JR in New York – das ist ja nichts Neues. Aber was zieht einen abenteuerlustigen Künstler, der sich intensiv mit dem menschlichen Antlitz befasst, auf eine kleine Insel vor Manhattan, deren eine Hälfte eine Touristenattraktion ist? Na, der verlassene Teil natürlich. Und dessen Geister.
Bei der Einwanderung in die USA gingen nicht nur irrsinnig viele Menschen durch Ellis Island; etwa 1,2 Millionen wurden auch im dortigen Krankenhaus behandelt, das entspricht rund zehn Prozent der damaligen Einwanderer. Eine Geschichte über sie und das Ellis Island Hospital habe ich ja schon geschrieben.
Die meisten von ihnen kamen als Passagiere dritter Klasse auf den Schiffen an; wer sich eine Kabine in der ersten oder zweiten Klasse leisten konnte, erschien den Behörden viel eher in der Lage, sich in der Neuen Welt allein durchzuschlagen – und dem Staat nicht auf der Tasche zu liegen. Der bekam eine Abfertigung im Hafen und brauchte gar nicht erst nach Ellis Island.
Auf ihre Gesundheit wurden Ankömmlinge in mehreren Stufen geprüft, die erste fand schon vor der Hafeneinfahrt statt. Auf Ellis Island endete die Prüfung für so manche Männer, Frauen und Kinder mit der Einweisung ins Ellis Island Hospital – bei seiner Eröffnung 1902 eins der größten und modernsten der Welt. Rund 30 Jahre später wurde es geschlossen, seit 1954 stehen die Gebäude leer – abgesehen vielleicht von den Geistern seiner ehemaligen Bewohner.

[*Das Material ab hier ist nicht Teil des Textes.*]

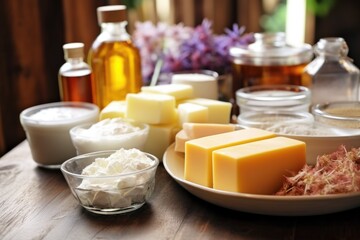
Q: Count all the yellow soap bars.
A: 2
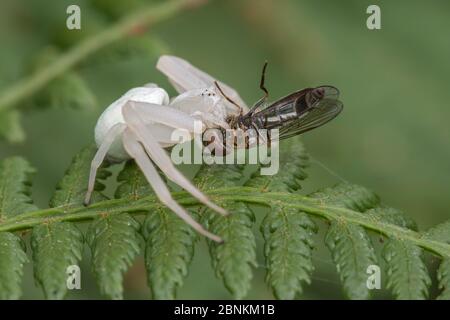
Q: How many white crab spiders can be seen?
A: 1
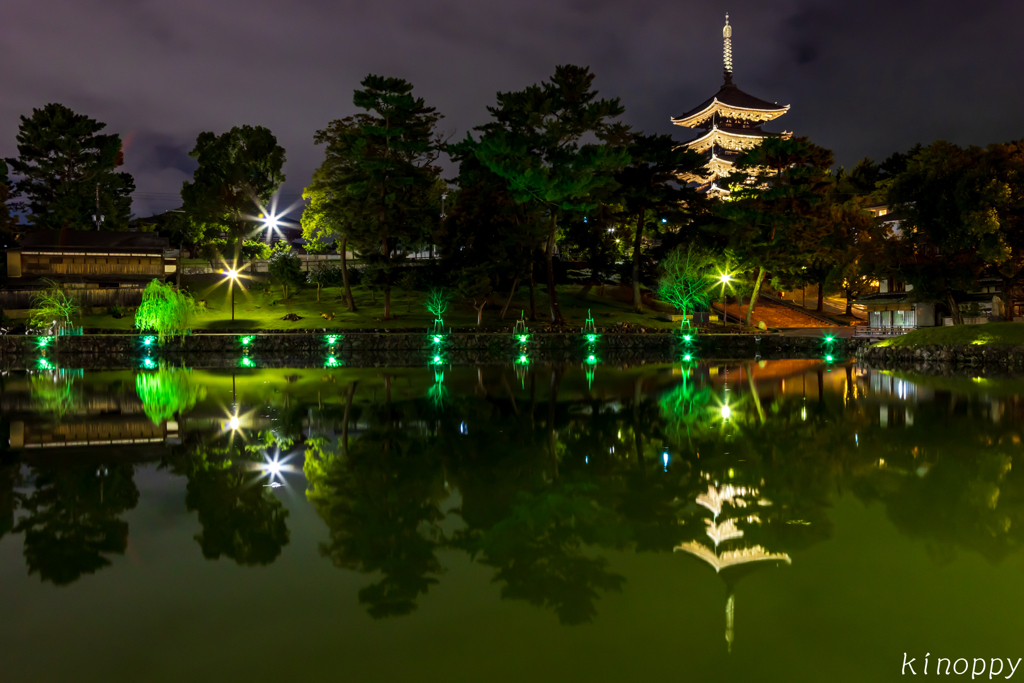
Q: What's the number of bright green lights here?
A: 9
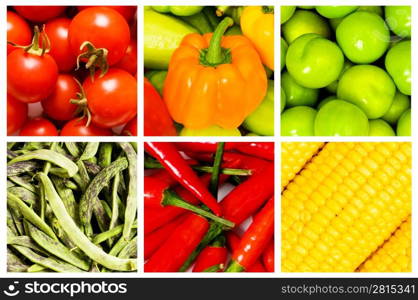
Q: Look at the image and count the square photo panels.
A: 6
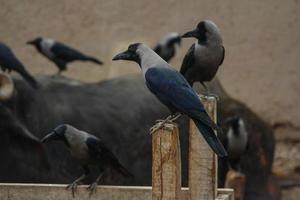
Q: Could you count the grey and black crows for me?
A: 7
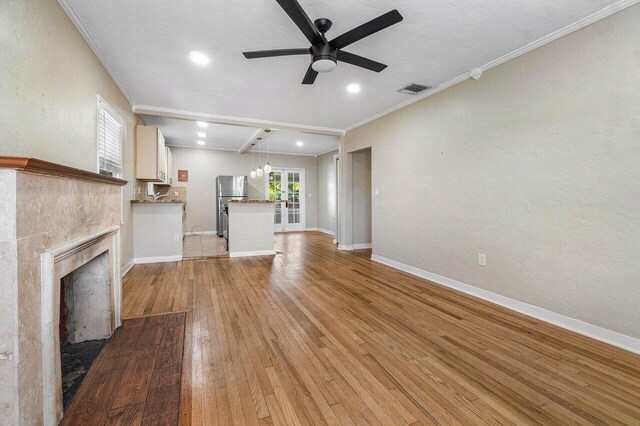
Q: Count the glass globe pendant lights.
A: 3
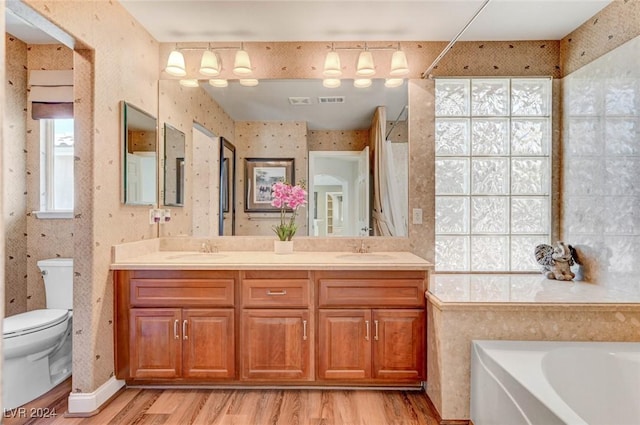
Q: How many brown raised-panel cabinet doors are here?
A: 5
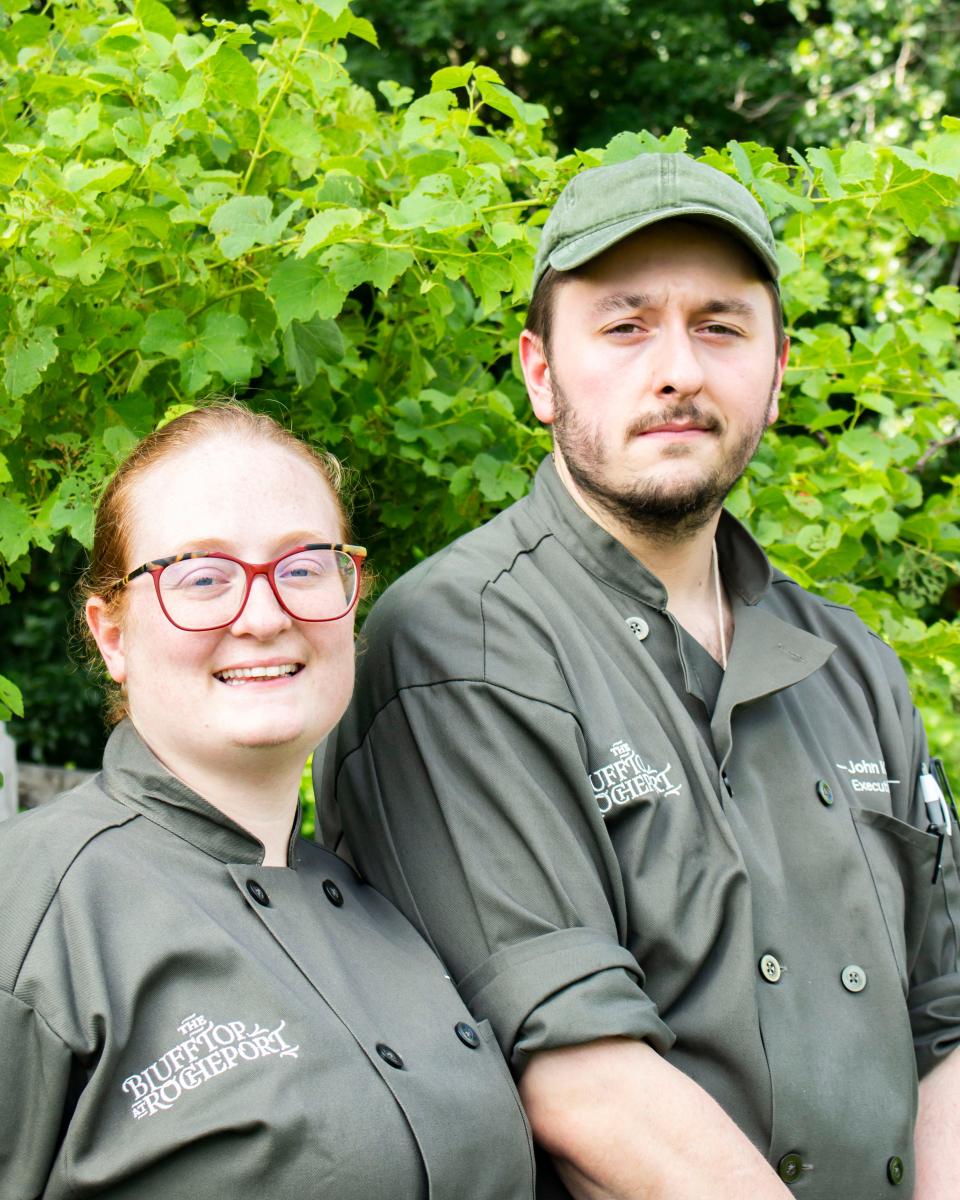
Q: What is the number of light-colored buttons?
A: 3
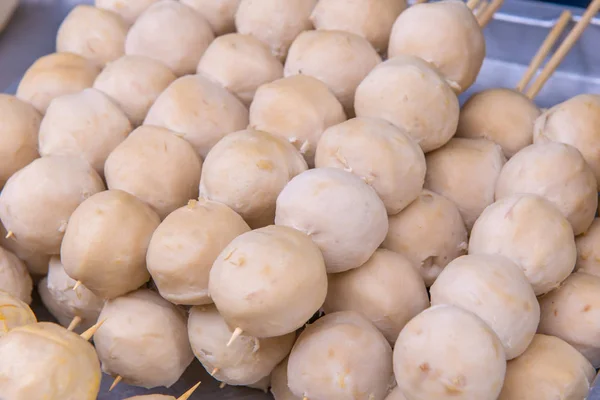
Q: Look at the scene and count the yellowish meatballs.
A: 2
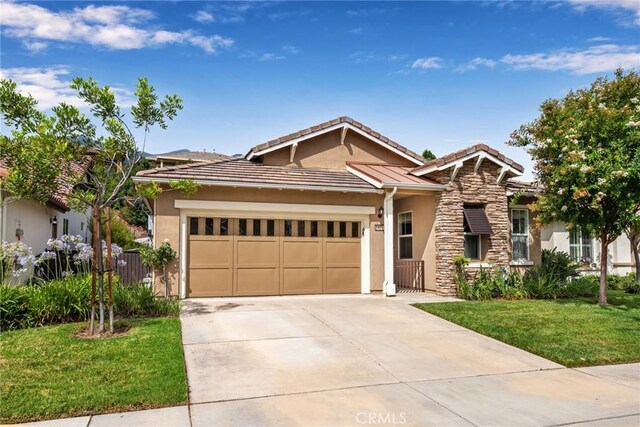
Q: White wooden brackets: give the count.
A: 5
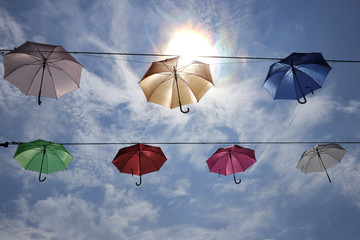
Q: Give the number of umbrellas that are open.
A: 7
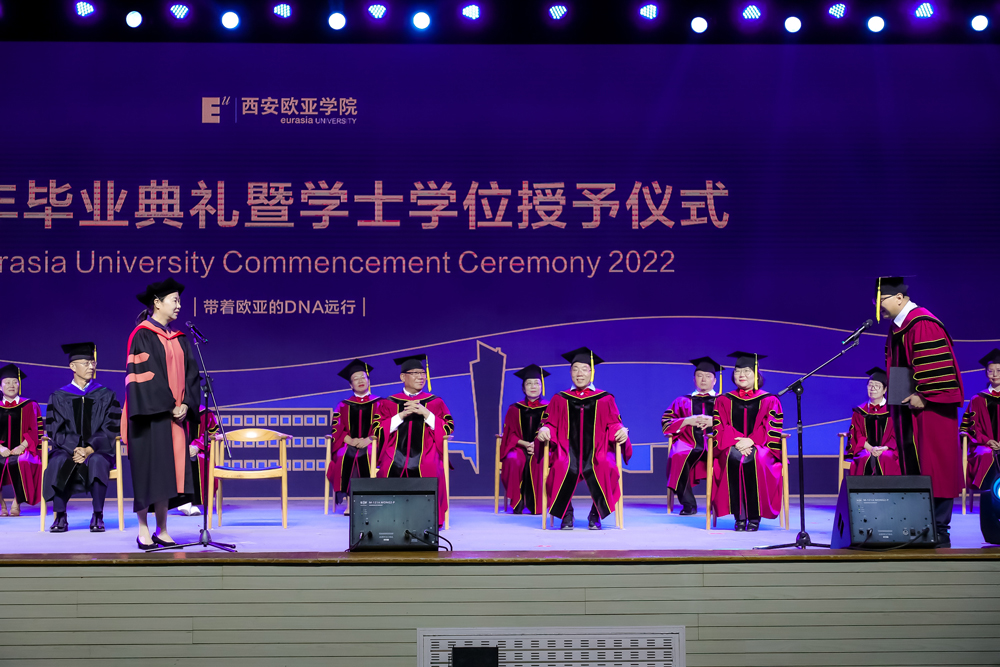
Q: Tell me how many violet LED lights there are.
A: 10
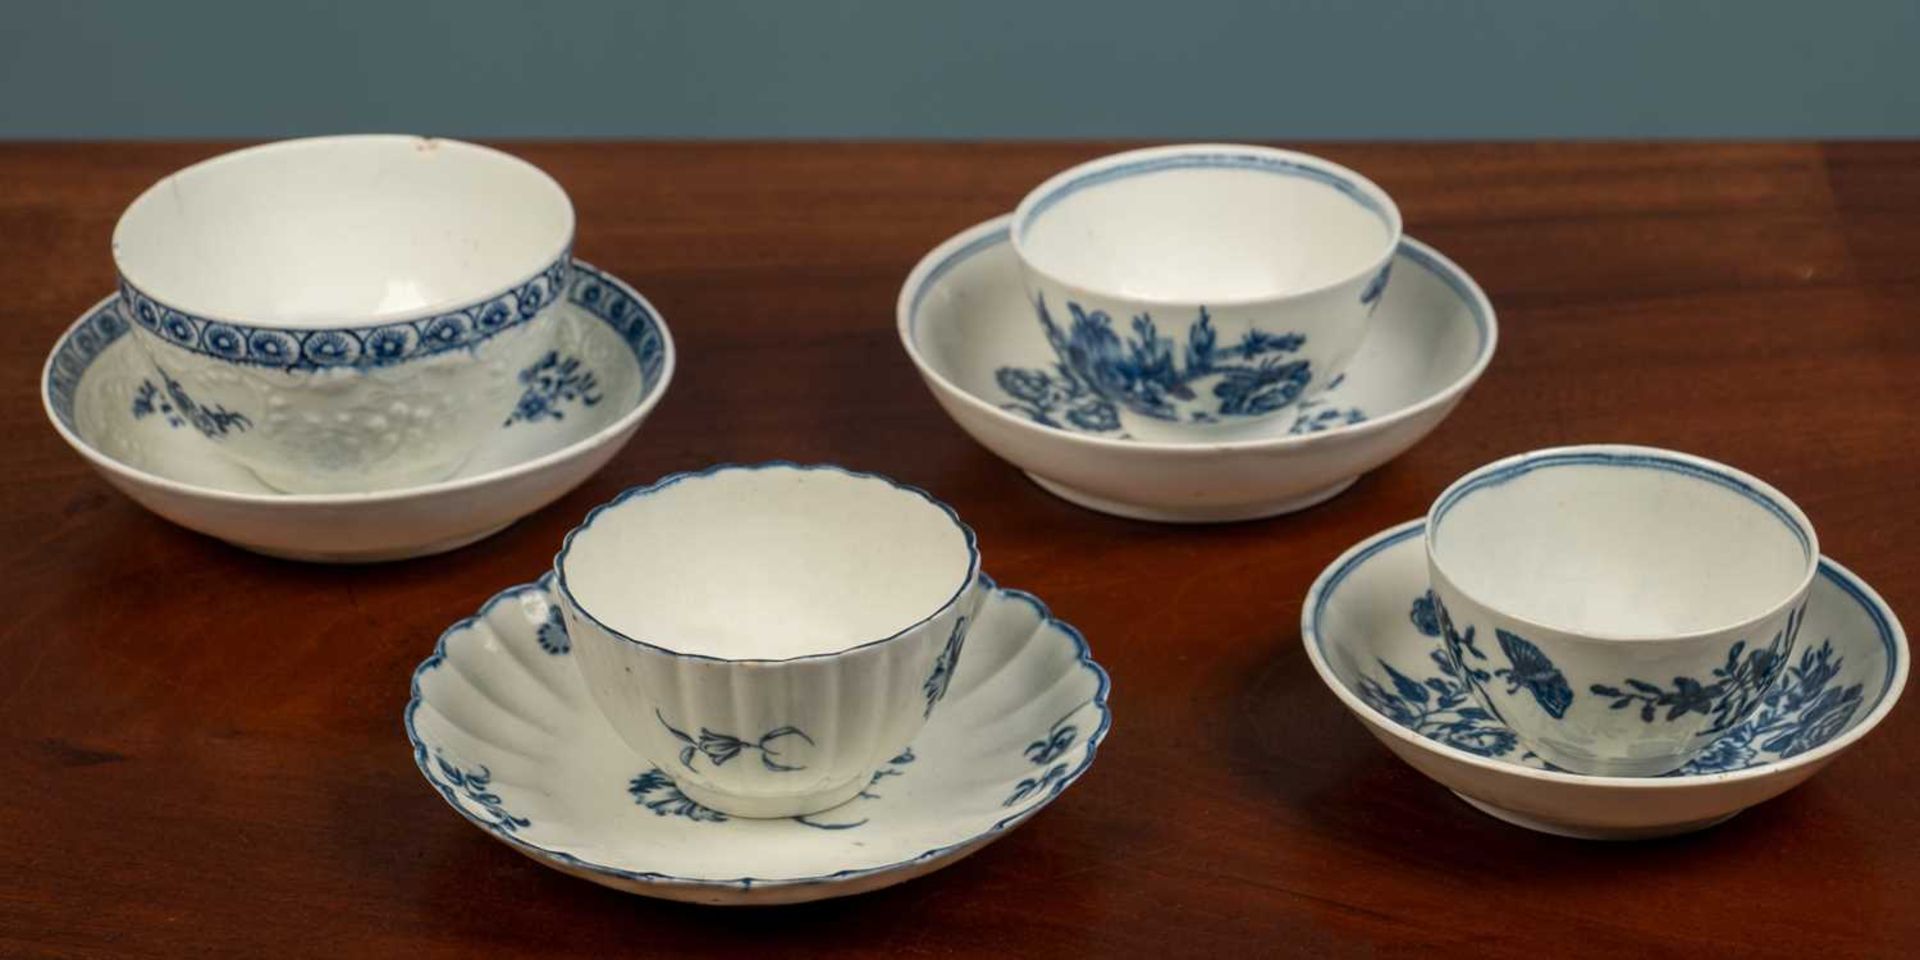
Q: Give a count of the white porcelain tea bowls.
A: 4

Diese Geschichte fasziniert den französischen Streetart-Künstler JR, seit ihm ein Buch des Fotografen Stephen Wilkes in die Hände fiel. 2014 bekam er eine für ihn einmalige Chance: eine Zusammenarbeit mit einem historisch ausgelegten Museum, gepaart mit der Arbeit in einer seit Jahr und Tag abgesperrten Gegend – die aber danach für Ausstellungsbesucher zugänglich gemacht werden solle.
Das freut JR besonders, wie er in Interviews betont. Er mag den Gedanken, dass seine Kunst insbesondere die Jugend von einer Tour überzeugt. “Wenn sie herkommen und diese Kunst sehen, können sie etwas über ihre eigene Geschichte lernen und vielleicht auch einen anderen Blickwinkel dafür finden, was gerade zum Thema Einwanderung in der Diskussion steht.”
Damit ihr mitdenken könnt, machen wir jetzt einen Rundgang in Bildern.
Zum Schluss noch 3 Häppchen über den Künstler:
- JR war nicht zum ersten Mal in New York. Für sein langfristig und international angelegtes Projekt “Inside Out” hat er bereits mehrmals großäugige Spuren hinterlassen. Mit amerikanischen Ureinwohnern zum Beispiel. Oder mit jedem, der in seine Fotobox steigen wollte. Ach, und vorletzte Woche auf der Lower East Side … na, das ist eine andere Geschichte.
- Auf Ellis Island ist er bereits auch mehrfach zurückgekehrt. Unter anderem, um bei klirrender Kälte dort einen Film zu drehen – mit Robert de Niro als Einwanderer.
- Und die Arbeit mit historischen Fotos steht auch nicht für sich: “Unframed” ist ein weiteres Langzeitprojekt von JR. Damit ist er unter anderem in Deutschland gewesen – in Baden-Baden nämlich.